▸ What you will do: Give again, word for word, the line holding "Q: How many bare twigs can you see?" and every line after it through the end of the data below. Omit pictures.

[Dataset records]
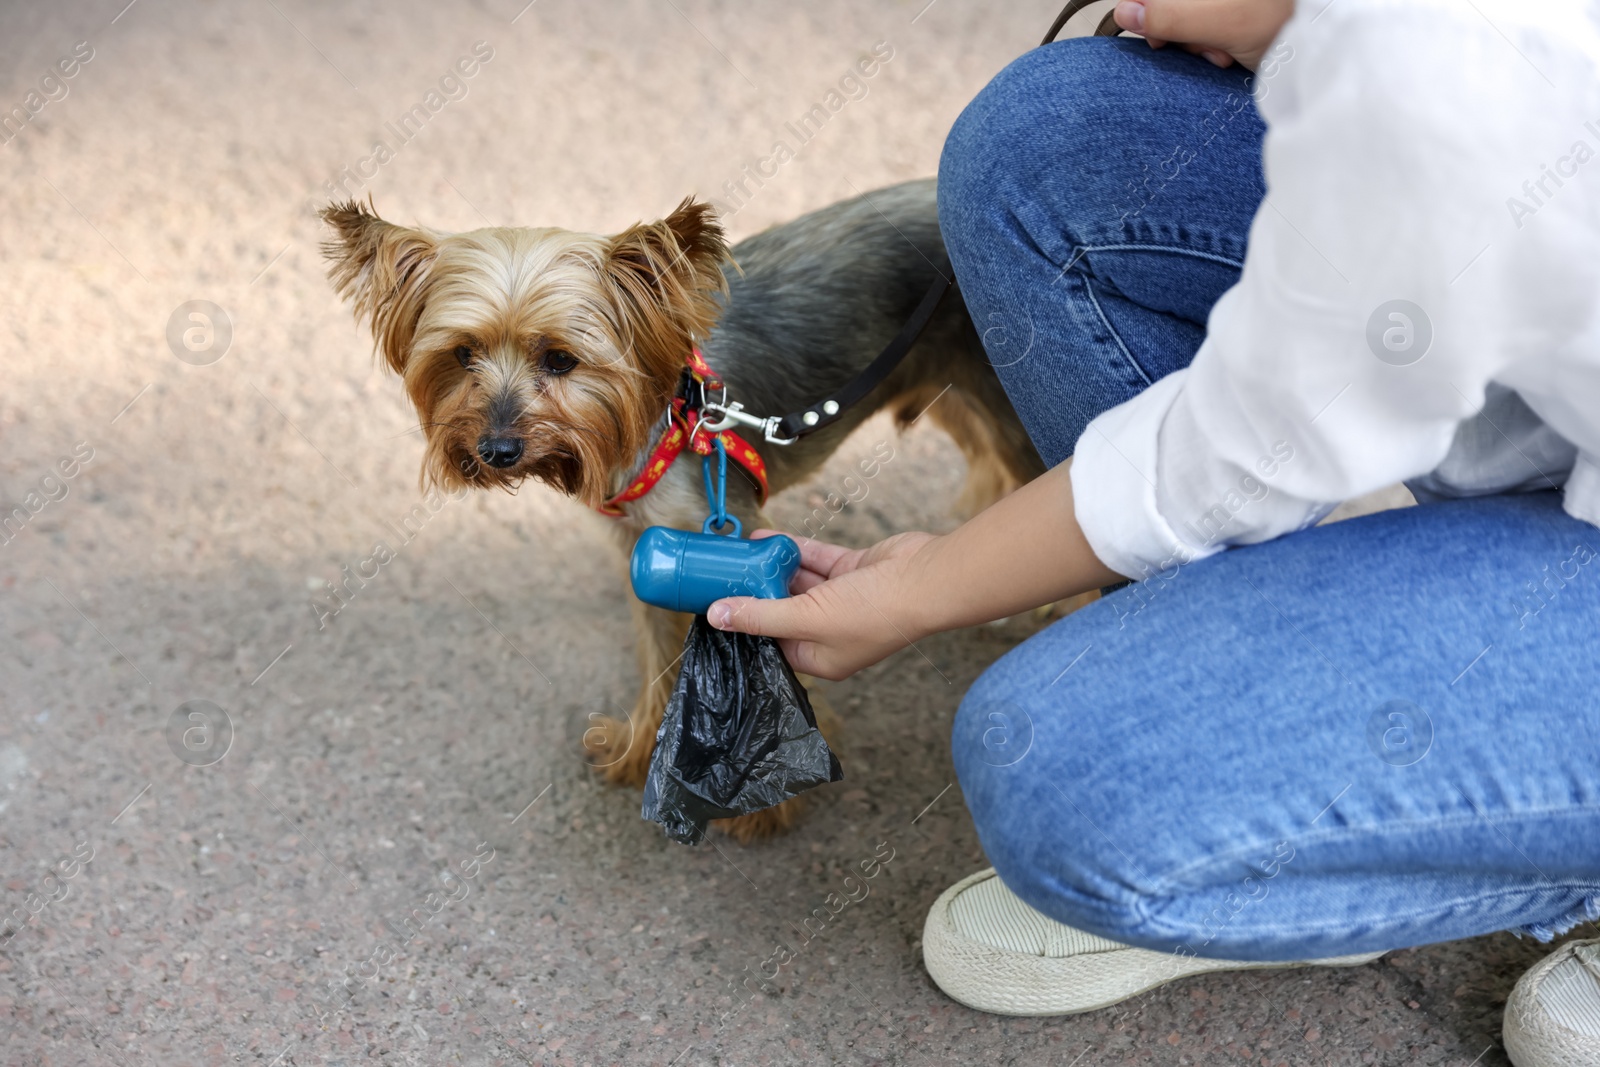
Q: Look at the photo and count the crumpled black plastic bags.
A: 1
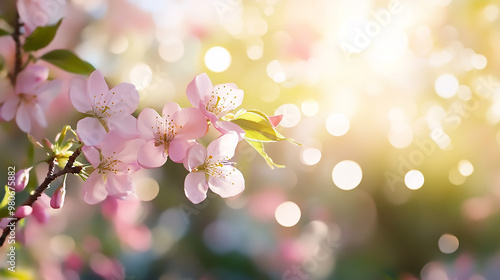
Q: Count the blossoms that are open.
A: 6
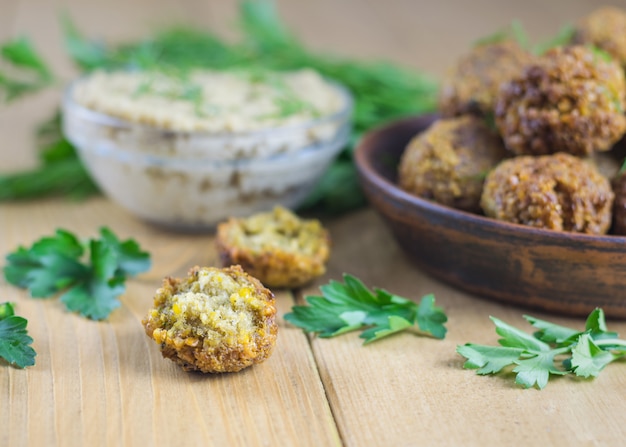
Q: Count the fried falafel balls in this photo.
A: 8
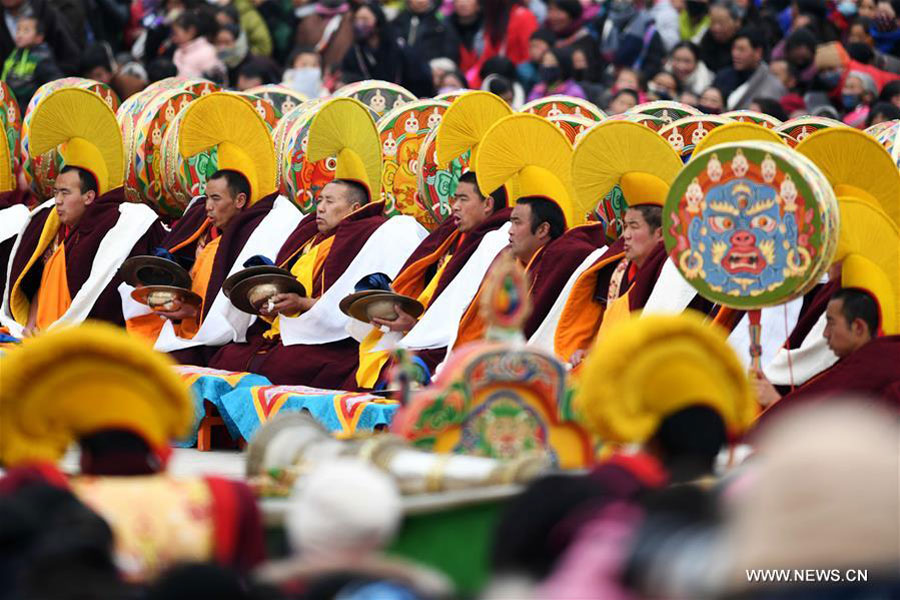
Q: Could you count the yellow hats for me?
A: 12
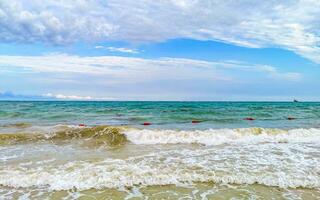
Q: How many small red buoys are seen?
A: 5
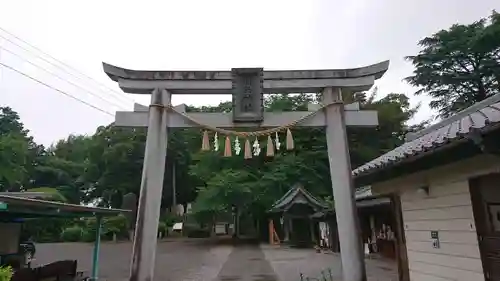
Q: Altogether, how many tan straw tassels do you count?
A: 5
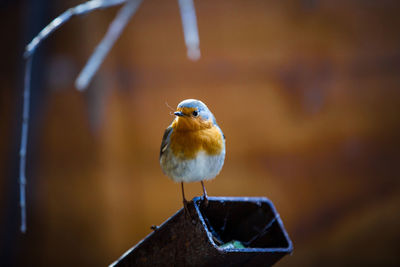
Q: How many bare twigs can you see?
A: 3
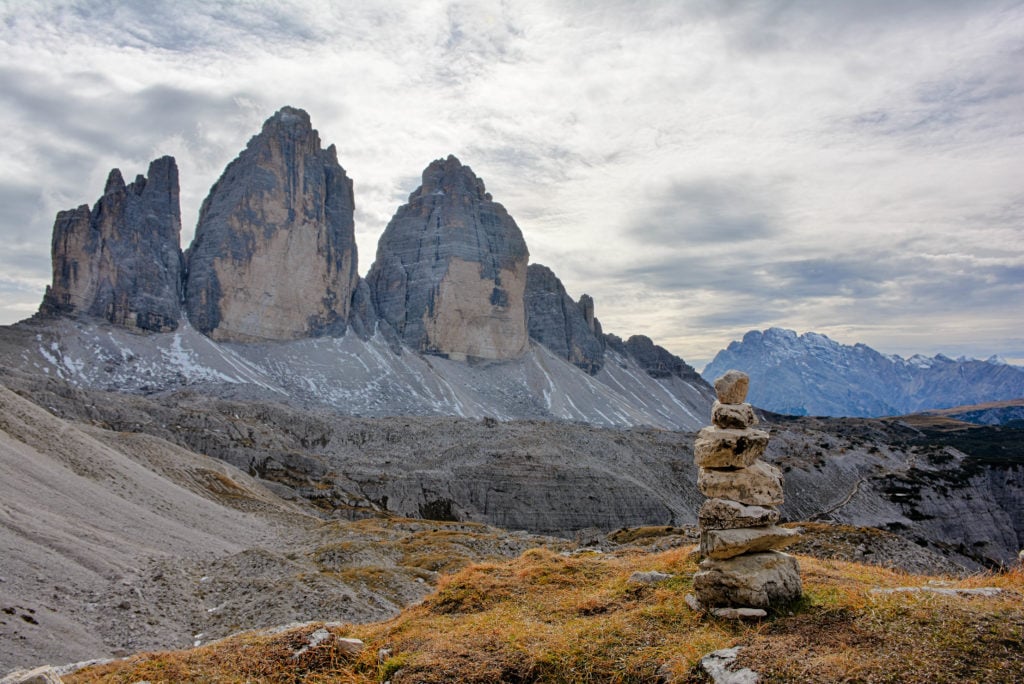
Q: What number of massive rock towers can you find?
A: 3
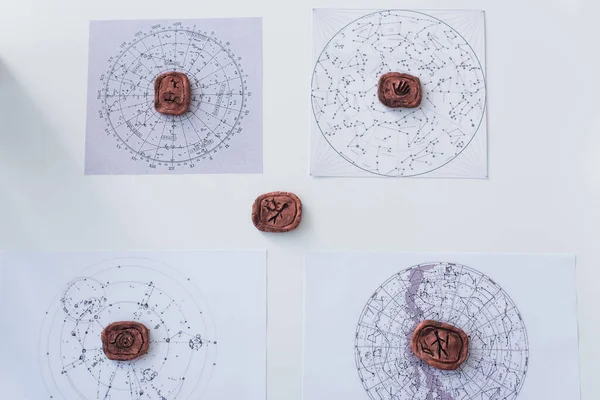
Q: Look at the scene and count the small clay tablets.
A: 5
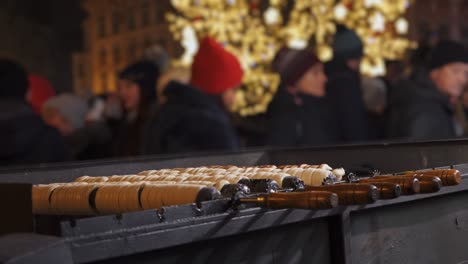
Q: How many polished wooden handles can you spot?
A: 6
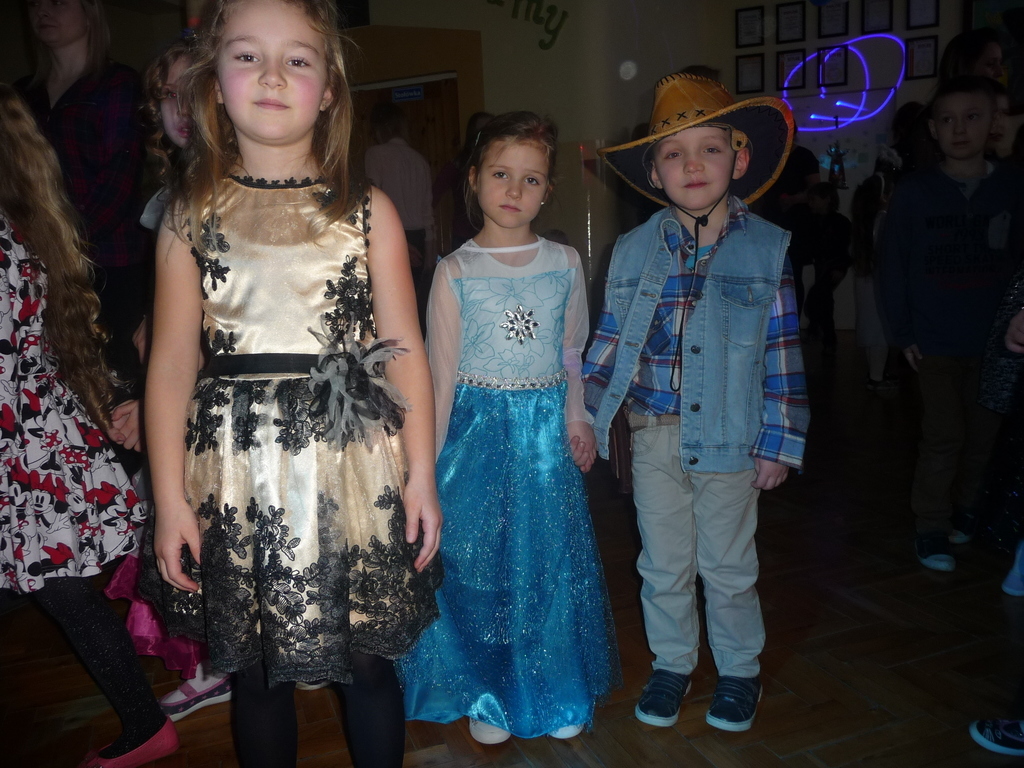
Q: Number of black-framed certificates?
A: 9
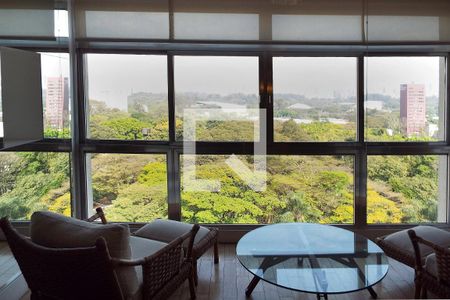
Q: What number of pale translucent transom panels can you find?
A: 5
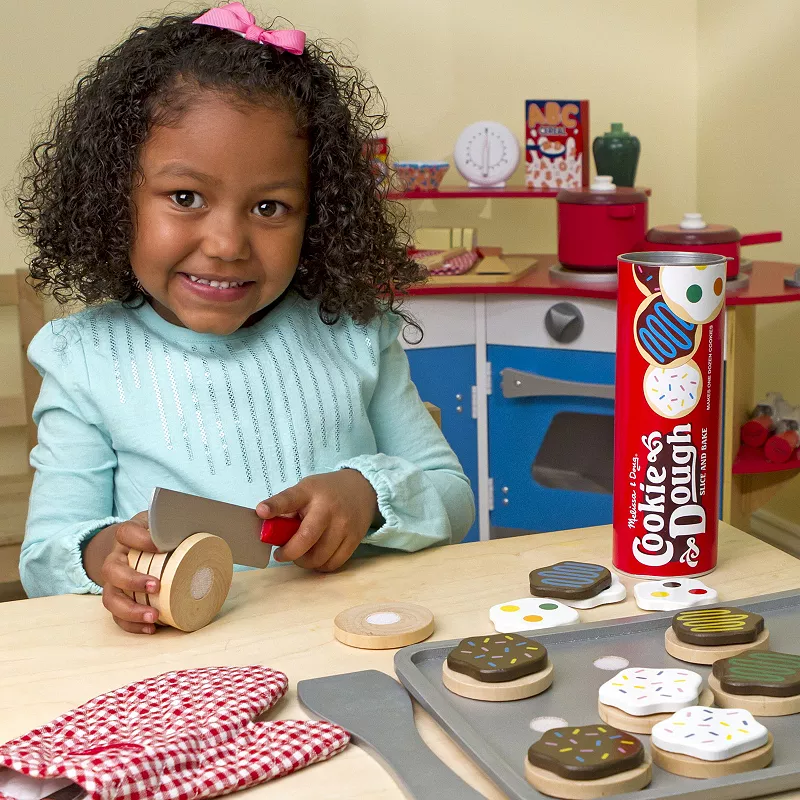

▸ Result below:
Q: How many bare twigs can you see?
A: 3
Q: What number of massive rock towers can you find?
A: 3
Q: Look at the scene and count the small clay tablets.
A: 5
Q: How many polished wooden handles can you spot?
A: 6
Q: Number of black-framed certificates?
A: 9
Q: What number of pale translucent transom panels can you find?
A: 5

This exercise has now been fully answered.